Weekly update on new developments in the pension industry for week ending 7 August 2017: Court of Appeal finds for employers in two pension scheme changes cases | IFS research into SPA changes | £53m in charges from AA / TAA breaches | FCA Asset Management Market Study - timeline Pensions and ‘Financing growth in innovative firms’ |
Court of Appeal finds for employers in two pension scheme changes cases
The Court of Appeal has found in favour of the BBC in an appeal by Mr Bradbury, a member of the BBC Pension Scheme. The Court held that the BBC was entitled to impose a 1% cap on pensionable pay rises and that it had not breached its implied duties of trust and confidence to its employees in the manner in which the cap had been imposed.
Separately, in a case involving pension scheme restructuring by IBM, the Court of Appeal has allowed IBM’s appeal against the High Court’s ruling that it had breached its duty of trust and confidence in relation to a programme of pension changes known as ‘Project Waltz’. The pension changes included closure of a scheme to future accrual, preventing future pay increases from being pensionable, and an early retirement policy.

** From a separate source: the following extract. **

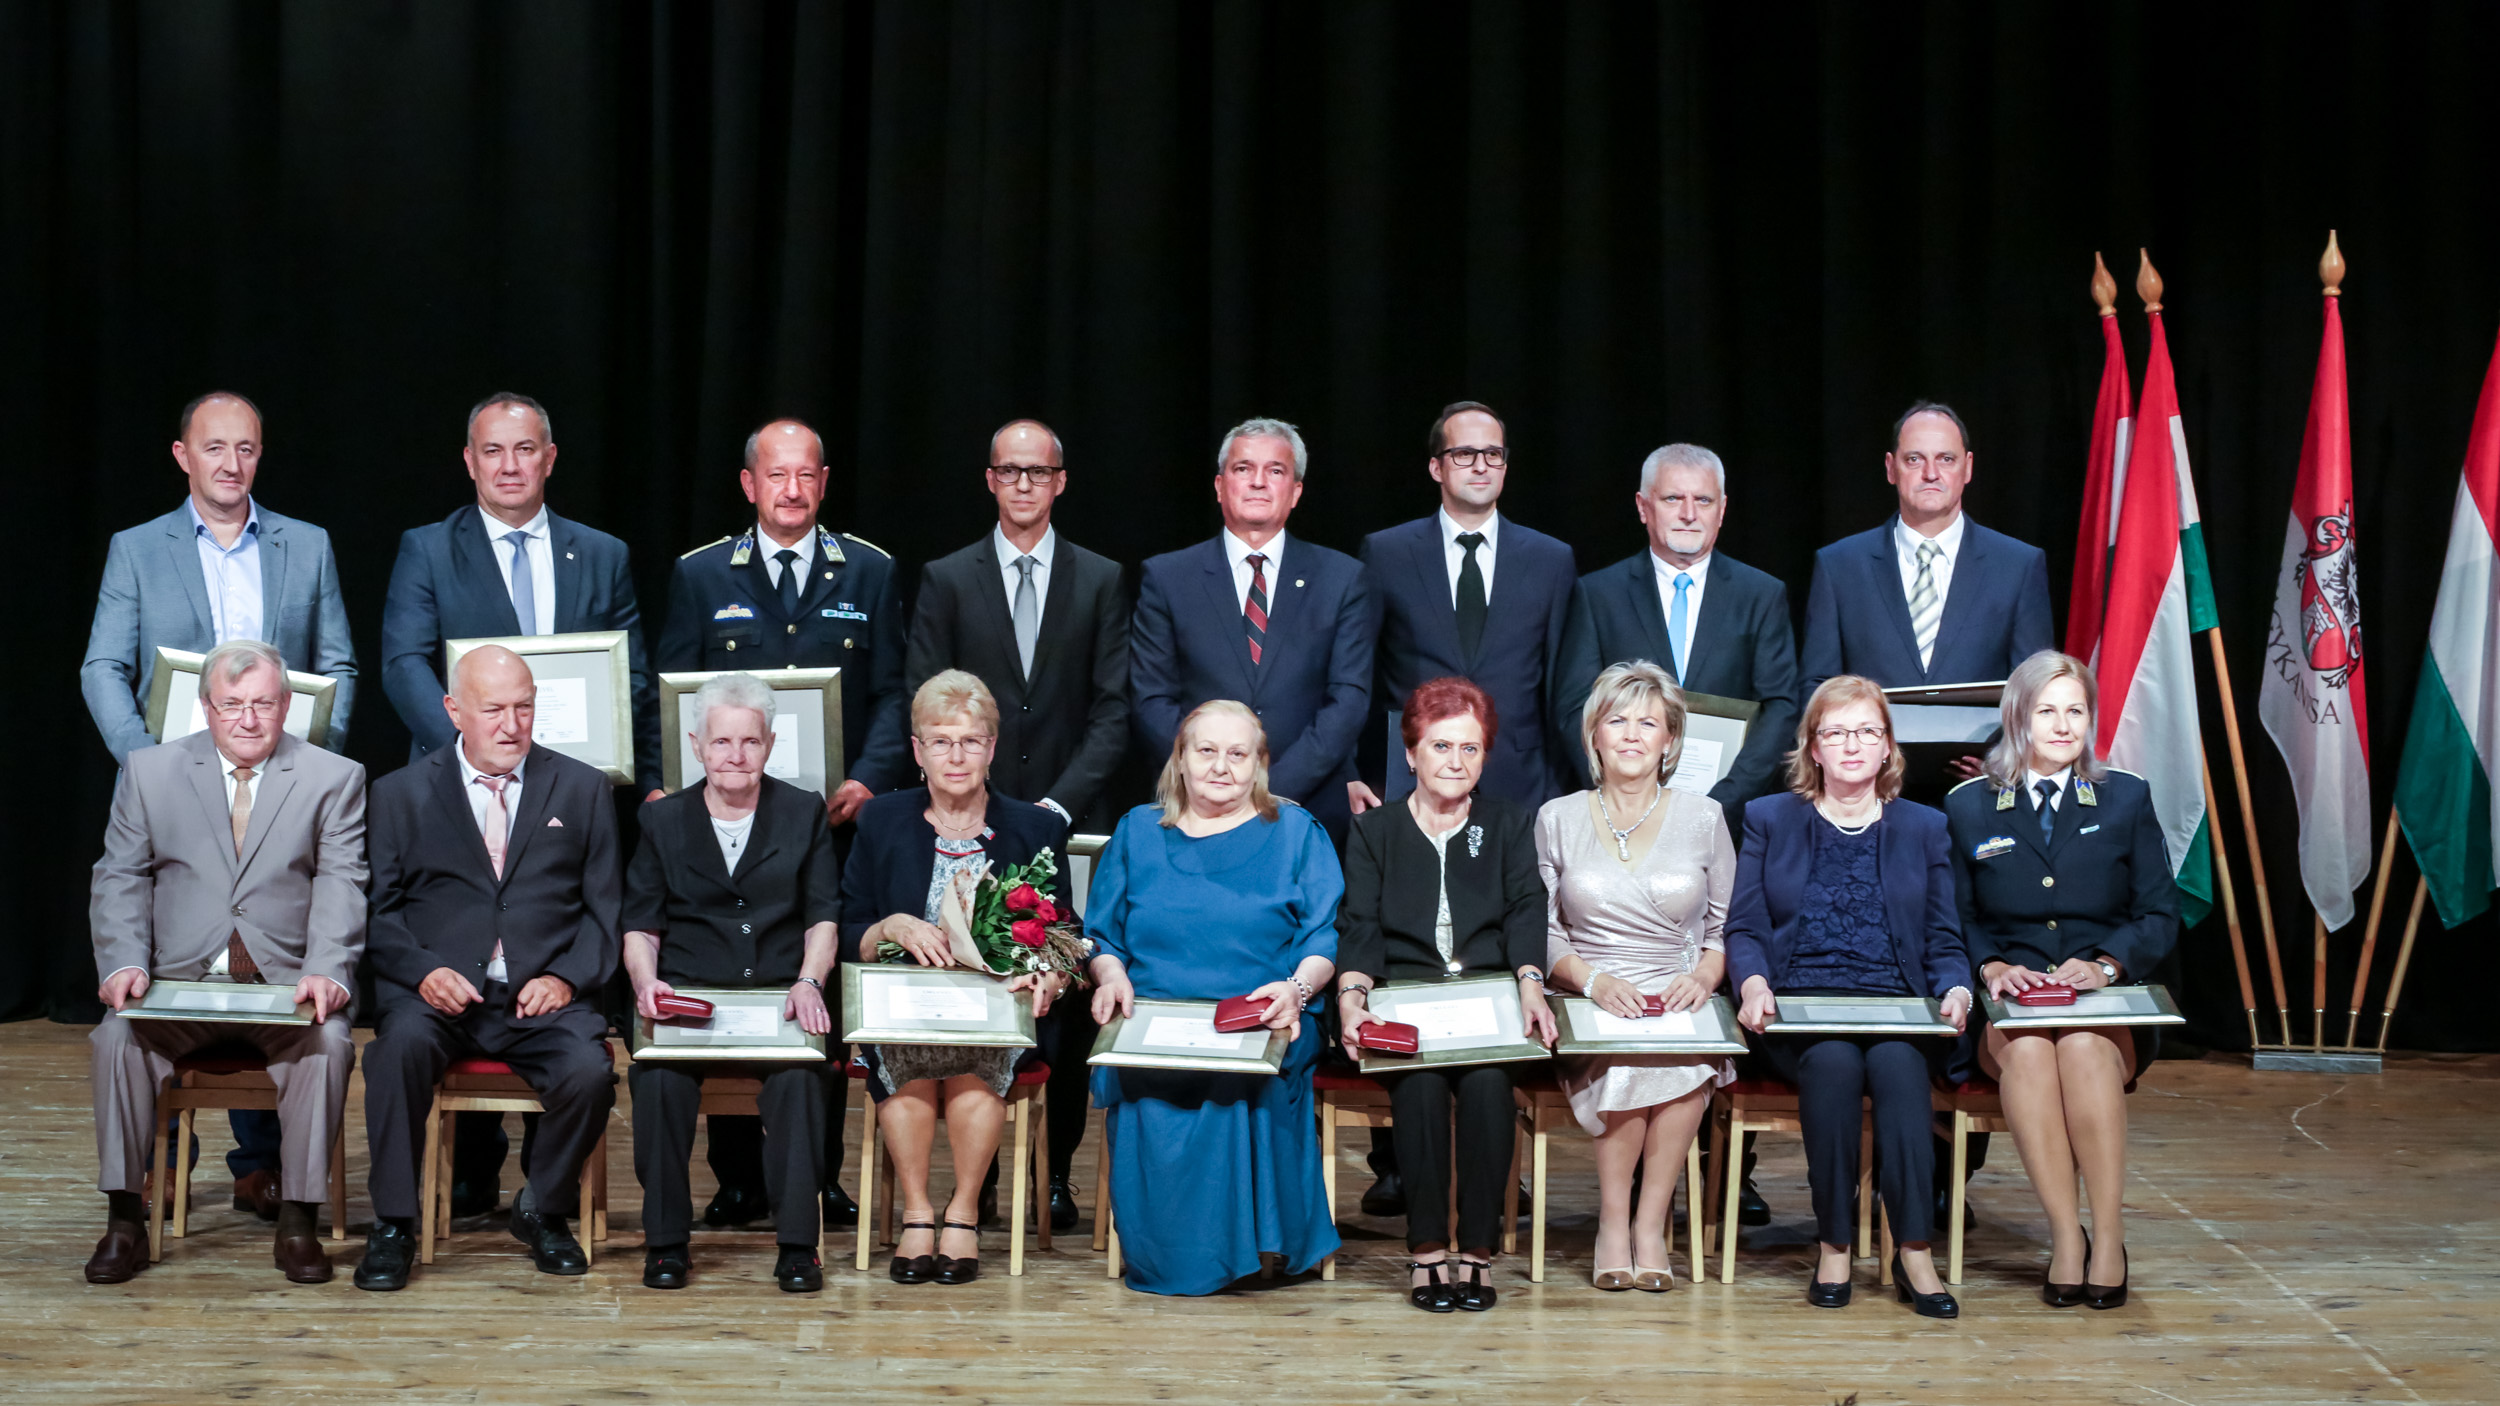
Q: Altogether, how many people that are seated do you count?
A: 9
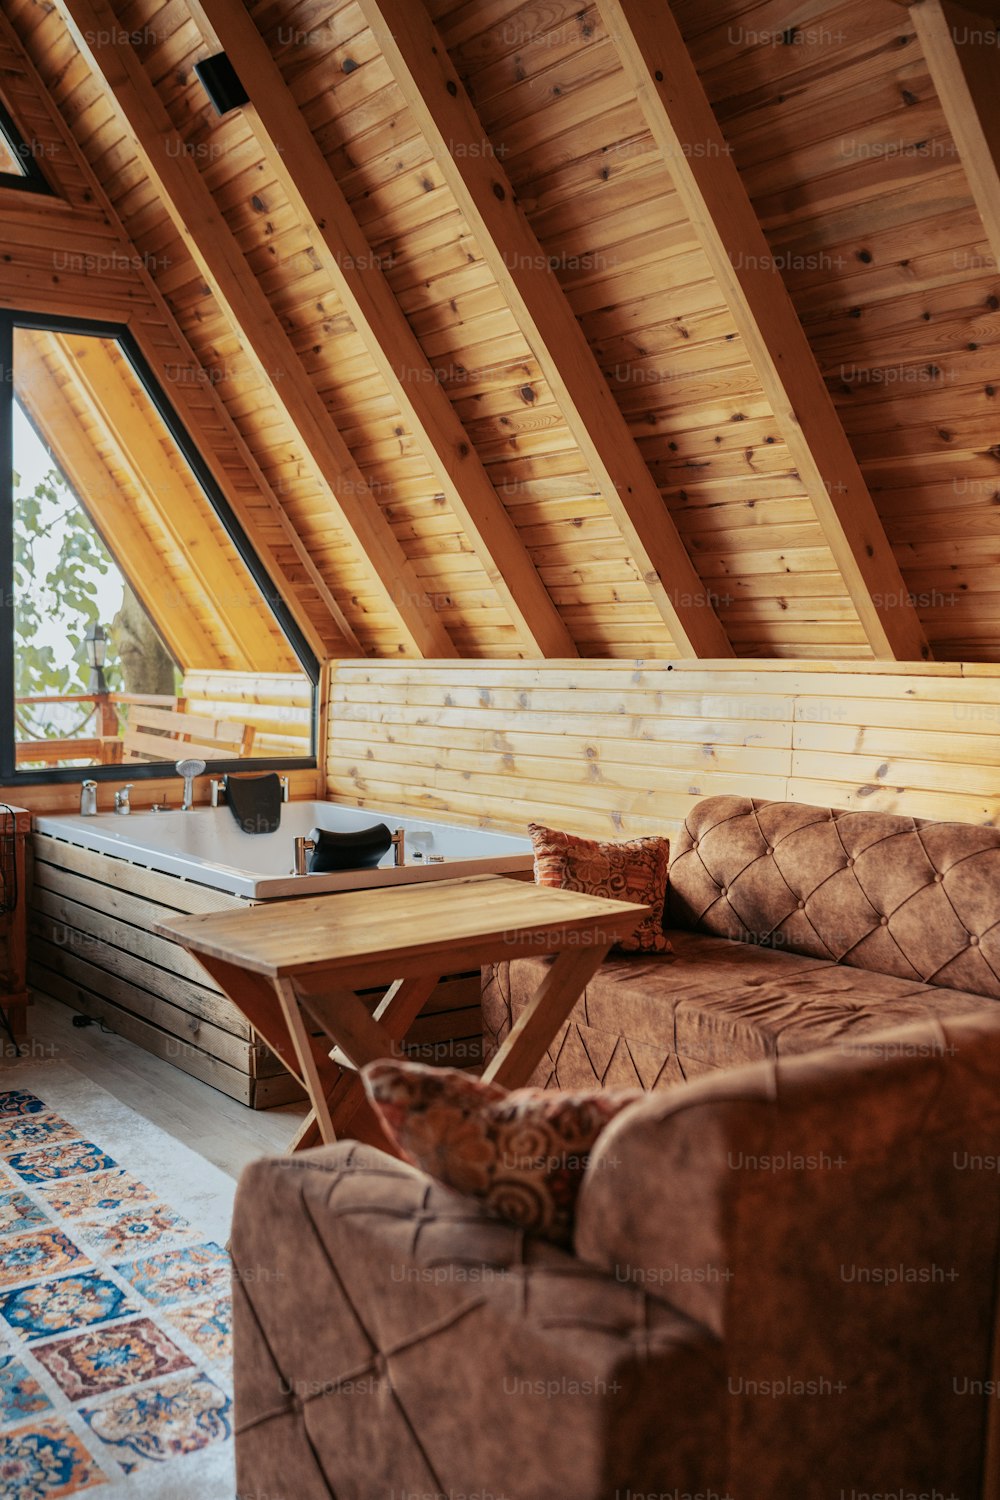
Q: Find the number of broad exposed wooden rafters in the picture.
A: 5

IFS research into SPA changes
Findings from new research from the Institute for Fiscal Studies (IFS), into the rise in the State pension age (SPA) for women, include –
- Reduced state benefits (most importantly the state pension), increased employee national insurance contributions, and higher employment mean the increased state pension age from 60 to 63 boosts the public finances by £5.1 billion per year by 2015–16. The female state pension age is currently continuing to rise, reaching 65 in 2018 and (along with men) 66 in 2020. This public finance benefit will increase as the state pension age rises further.
- Rates of income poverty among women are greater for those just below the state pension age than for those just above it. Before the reform income poverty among 57-59 year old women was 17.5% while that for 60-62 year old women was 14.8%. The increase in income poverty from increasing the state pension age is due to fact that the working age tax and benefit system is considerably less generous than that faced by those over the state pension age.
- The higher rates of income poverty caused by the higher state pension age are not persistent in the sense that there is no impact of the reform on income poverty rates once women reach their, now higher, state pension age.
- Even for poorer groups, such as single women, and renters, who might find it particularly difficult to adjust to a higher state pension age, we find no evidence of any increase in the proportion reporting being unable to afford a set of important material items.
- The same reform increases the age that single men can claim Pension Credit from 60 to 63 over the same period. 25% of men at these ages are single, and are, on average, poorer than those men who are in couples. The reform reduces benefit incomes of single men aged 60 to 62 by an average of £21 per week (from a pre-reform average of £89), and increases their income poverty rates by 6.1 percentage points (from a pre-reform rate of 23.4%).
£53m in charges from AA / TAA breaches
In response to requests from New Model Adviser, HMRC has confirmed that pension savers paid £53 million in tax charges for breaching the Annual Allowance for tax relieved pension contributions in 2016/17 (when the Tapered Annual Allowance took effect).
According to HMRC: 2,400 individuals paid through ‘scheme pays’ (having their benefits reduced in return for their scheme administrator settling tax charges), rounded to the nearest 100. These individuals paid a total of £53 million to the nearest £1 million.
FCA Asset Management Market Study - timeline
The FCA has published a diagram setting out the remedies timeline for its Asset Management Market Study.
Pensions and ‘Financing growth in innovative firms’
A new consultation from HM Treasury considers investment in ‘patient capital’, which supports small firms to grow into large, world-leading businesses. The consultation identifies potential measures for both Defined Benefit (DB) and Defined Contribution (DC) pension investors. It also considers the requirement for experienced and talented fund managers in terms of successful investment in patient capital.
DB and DC pension schemes are identified as two large pools of potential investment, but several barriers are highlighted. The fragmentation of UK DB pension schemes is noted, but the consultation observes that the DWP is looking into this issue.